Environmental stewardship is not just about creating great places and improving our local environment, but having regard for the global climate as well by reducing our consumption of energy and materials.

In 2015, Barratt set itself a target to reduce its carbon intensity by 20 per cent by 2025. It reached this target seven years early. We did it by upgrading the design of our site compounds specifically to reduce vehicle usage: by carefully considering the positioning of materials and silos, we were able to dramatically reduce forklift travel time and diesel consumption. We also procured upgraded site cabins with much-improved insulation, double-glazing and motion-activated lighting, measures which together achieve an annual reduction of over 1,000 tonnes of CO2 emissions.

The Group also set itself a target in 2015 of reducing its waste intensity, again by 20 per cent by 2025, and is already at 15 per cent. This was achieved in no small part because of an exercise we undertook at our Saxon Gate development near York. For one of the houses on the site, we separated, tagged, measured and weighed every piece of waste, no matter how small, that the construction process produced. The result was a meticulous breakdown of all of the waste created in building a new house, which has been used to change our processes to reduce unnecessary waste.

In some cases, we have filtered our findings through to our suppliers (all of whom are members of the Supply Chain Sustainability School) who have altered their common practices, for example by reducing packaging or altering the dimensions of products to reduce offcuts. This has enabled the changes made to cascade not just through Barratt, but through the rest of the industry too.

Houses are made up of brick, cement, wood, slate, plasterboard, insulation, and a range of other materials that are responsible for carbon emissions during their production. It is incumbent upon housebuilders to consider the embodied emissions of these products and find more environmentally friendly alternatives. Timber frame houses, for example, have embodied CO2 emissions around seven tonnes lower than a standard build house. This is one the reasons that Barratt has recently purchased Oregon Timber Frame, and is now seeking to increase the proportion of new timber frame houses it builds.
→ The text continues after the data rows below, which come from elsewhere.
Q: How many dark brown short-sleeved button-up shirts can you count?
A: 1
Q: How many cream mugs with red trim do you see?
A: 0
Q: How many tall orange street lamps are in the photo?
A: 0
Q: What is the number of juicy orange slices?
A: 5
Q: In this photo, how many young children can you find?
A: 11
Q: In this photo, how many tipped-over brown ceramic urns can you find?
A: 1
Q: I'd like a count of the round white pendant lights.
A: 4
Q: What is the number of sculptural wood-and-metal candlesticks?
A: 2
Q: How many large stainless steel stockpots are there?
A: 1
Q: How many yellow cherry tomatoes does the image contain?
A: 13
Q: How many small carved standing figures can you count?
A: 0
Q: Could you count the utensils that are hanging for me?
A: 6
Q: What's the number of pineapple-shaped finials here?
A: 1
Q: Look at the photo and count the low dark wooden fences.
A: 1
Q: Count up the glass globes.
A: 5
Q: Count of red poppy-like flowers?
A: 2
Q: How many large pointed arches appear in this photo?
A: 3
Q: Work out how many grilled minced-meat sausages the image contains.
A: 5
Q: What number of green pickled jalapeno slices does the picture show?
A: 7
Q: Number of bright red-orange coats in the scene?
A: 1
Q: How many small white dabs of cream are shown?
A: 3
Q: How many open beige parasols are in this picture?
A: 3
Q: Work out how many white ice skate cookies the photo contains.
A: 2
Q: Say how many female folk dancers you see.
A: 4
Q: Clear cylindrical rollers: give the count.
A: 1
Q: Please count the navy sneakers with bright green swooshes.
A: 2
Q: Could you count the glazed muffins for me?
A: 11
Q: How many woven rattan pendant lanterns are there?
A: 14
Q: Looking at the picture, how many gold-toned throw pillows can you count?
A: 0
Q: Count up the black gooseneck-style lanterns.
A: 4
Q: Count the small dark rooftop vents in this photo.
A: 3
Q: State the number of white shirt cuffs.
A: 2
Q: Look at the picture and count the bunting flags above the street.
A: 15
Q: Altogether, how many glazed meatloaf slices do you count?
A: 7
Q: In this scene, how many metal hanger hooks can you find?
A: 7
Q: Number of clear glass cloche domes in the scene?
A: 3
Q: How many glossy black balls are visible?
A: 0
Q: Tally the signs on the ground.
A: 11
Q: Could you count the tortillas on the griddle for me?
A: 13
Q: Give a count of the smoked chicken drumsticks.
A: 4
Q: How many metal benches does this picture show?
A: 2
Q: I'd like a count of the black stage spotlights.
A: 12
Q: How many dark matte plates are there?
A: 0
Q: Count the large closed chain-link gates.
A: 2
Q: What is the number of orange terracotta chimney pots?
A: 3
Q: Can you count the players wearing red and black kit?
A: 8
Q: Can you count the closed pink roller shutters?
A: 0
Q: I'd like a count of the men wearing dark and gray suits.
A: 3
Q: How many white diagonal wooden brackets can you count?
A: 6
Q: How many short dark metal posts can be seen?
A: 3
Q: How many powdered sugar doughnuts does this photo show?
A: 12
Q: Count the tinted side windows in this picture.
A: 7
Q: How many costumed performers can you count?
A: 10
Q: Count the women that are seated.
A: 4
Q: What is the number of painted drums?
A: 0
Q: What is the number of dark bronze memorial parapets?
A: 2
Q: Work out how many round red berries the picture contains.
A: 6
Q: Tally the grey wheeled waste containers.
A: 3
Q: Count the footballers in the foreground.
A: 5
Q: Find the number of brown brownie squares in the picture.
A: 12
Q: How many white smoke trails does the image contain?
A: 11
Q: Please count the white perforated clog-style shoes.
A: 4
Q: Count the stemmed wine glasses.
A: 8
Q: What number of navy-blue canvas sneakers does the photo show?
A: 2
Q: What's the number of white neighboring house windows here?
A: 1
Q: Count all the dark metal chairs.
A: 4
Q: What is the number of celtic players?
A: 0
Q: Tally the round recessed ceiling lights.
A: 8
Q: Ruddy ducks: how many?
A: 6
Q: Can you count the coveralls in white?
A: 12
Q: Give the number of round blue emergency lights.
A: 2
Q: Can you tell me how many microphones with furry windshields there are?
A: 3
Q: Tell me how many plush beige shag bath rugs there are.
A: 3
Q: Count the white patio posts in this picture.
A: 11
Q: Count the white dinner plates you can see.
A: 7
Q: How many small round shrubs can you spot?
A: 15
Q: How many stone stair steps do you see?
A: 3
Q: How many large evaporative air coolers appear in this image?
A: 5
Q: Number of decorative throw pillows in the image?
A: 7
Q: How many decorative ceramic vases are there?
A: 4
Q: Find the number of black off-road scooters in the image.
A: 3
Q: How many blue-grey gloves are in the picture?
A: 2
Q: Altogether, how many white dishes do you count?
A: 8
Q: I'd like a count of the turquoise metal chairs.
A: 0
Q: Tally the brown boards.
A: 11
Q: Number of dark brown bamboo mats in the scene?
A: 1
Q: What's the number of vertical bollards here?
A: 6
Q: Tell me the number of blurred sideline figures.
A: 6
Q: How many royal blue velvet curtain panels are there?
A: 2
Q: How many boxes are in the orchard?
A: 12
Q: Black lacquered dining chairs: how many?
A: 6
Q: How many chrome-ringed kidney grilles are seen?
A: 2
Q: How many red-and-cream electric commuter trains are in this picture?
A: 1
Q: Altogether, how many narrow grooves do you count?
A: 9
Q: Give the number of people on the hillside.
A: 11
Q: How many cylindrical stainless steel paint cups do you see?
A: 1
The biggest driver of energy consumption is not the construction process, but the energy consumed once the houses are inhabited. In order to meet our climate targets, it is important that new houses be built
to the highest standards of energy efficiency. 98 per cent of Barratt’s house types are designed to EPC standard B or higher, and we exceed building regulations in a number of areas like air-tightness, insulation and glazing. We believe the best way to improve energy efficiency is to apply a fabric first approach, where we maximise the performance of components that make up the house before considering mechanical or electrical solutions. This approach reduces maintenance costs and is easier to get right first time.

The best way for housebuilders to mitigate their environmental impact is to build high quality homes that last. This reduces the need for costly retrofitting or rebuilding in the future, which will cost time, money, and energy. Fortunately, building high quality homes where people want to live is also what’s best for our customers, and it is our central vision to put our customers at the heart of everything we do. That is why we have been rated five star for ten years in a row, have won more Pride in the Job awards for site management than any other housebuilder for fifteen years, and have built more Built for Life-accredited developments than the rest of the industry combined.

There is no doubt that the climate crisis presents a challenge to all of us, but by thinking creatively, embedding sustainable practices and taking a long view, it is possible to improve environmental standards without compromising on quality.